Exercise aim —
Match on the string "does" in the entries below and return every matching line.

Information shown —
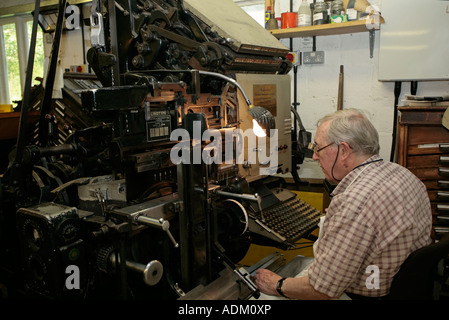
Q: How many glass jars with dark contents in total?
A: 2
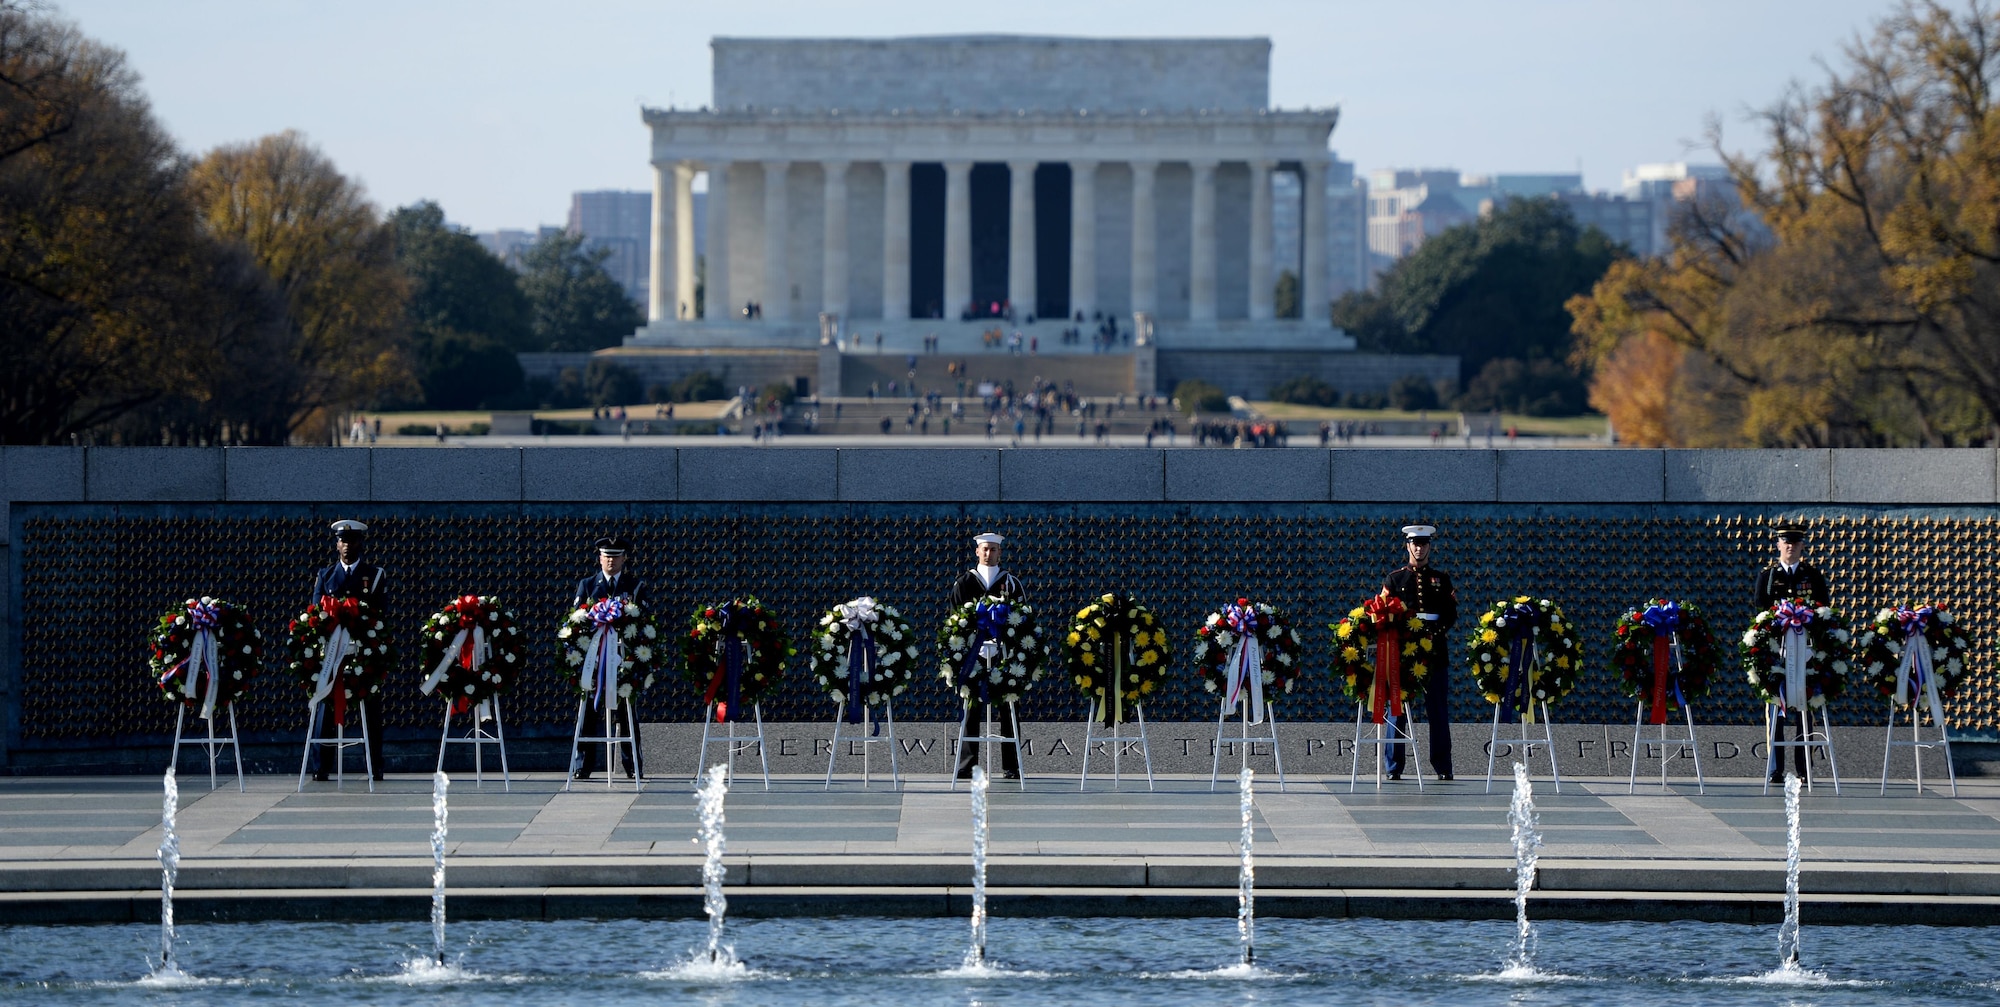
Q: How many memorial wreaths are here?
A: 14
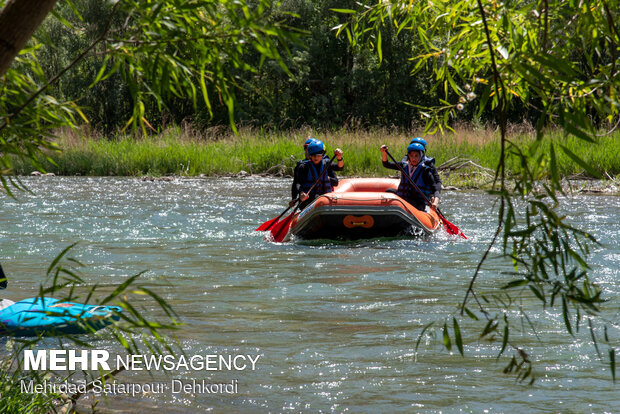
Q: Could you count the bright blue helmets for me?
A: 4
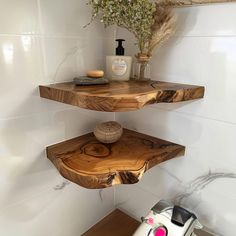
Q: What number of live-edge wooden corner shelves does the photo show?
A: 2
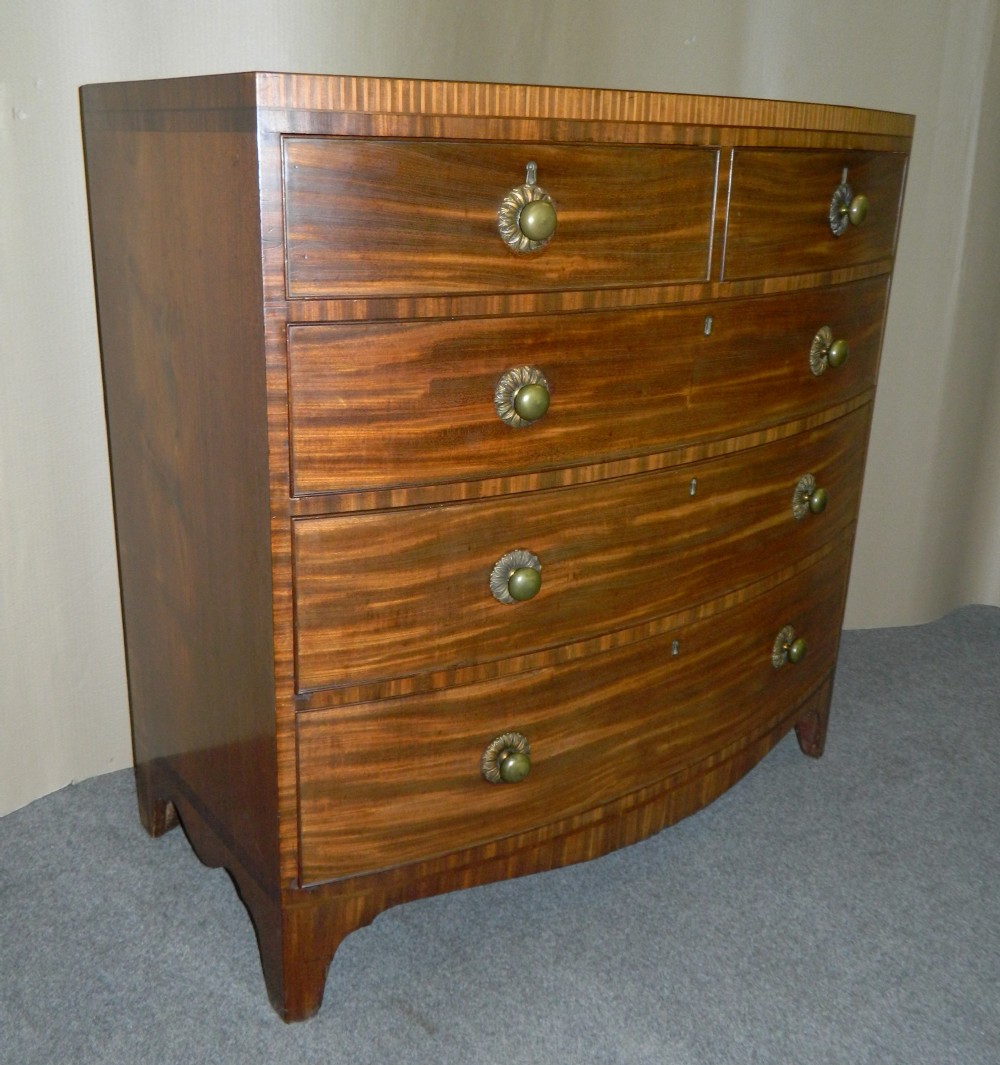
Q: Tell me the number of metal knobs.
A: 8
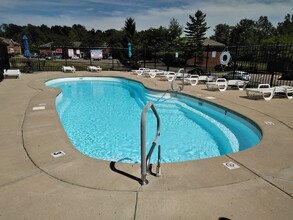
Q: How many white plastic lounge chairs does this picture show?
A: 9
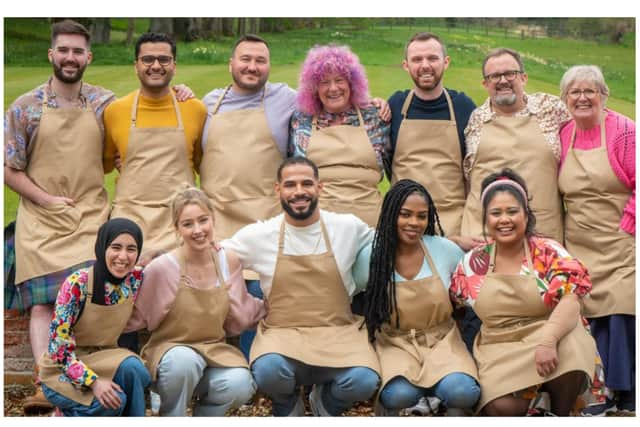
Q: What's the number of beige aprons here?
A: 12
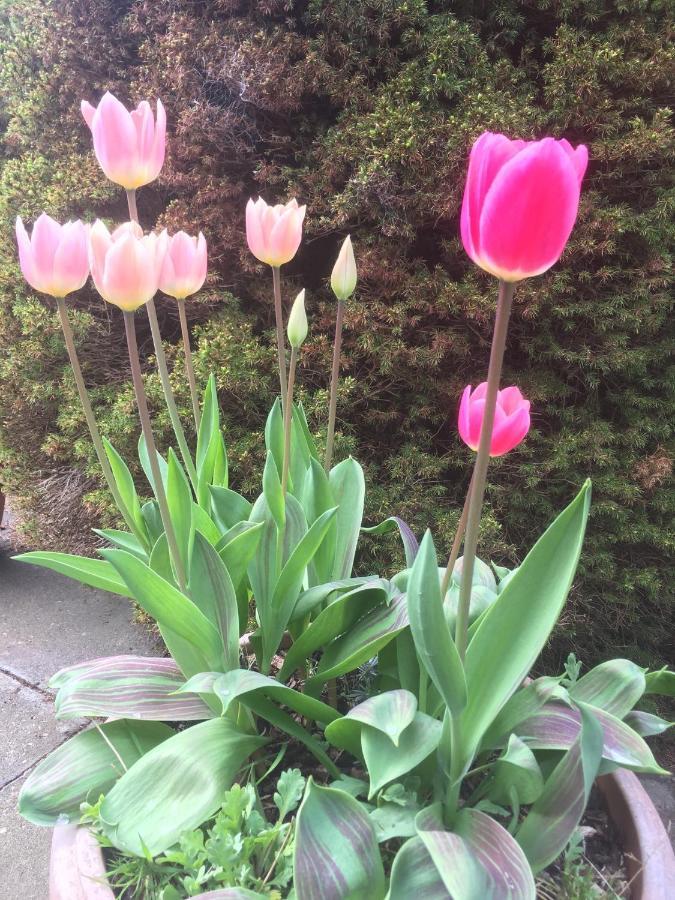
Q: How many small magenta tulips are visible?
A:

Response to the task —
Q: What number of live-edge wooden corner shelves does the photo show?
Q: How many white plastic lounge chairs does this picture show?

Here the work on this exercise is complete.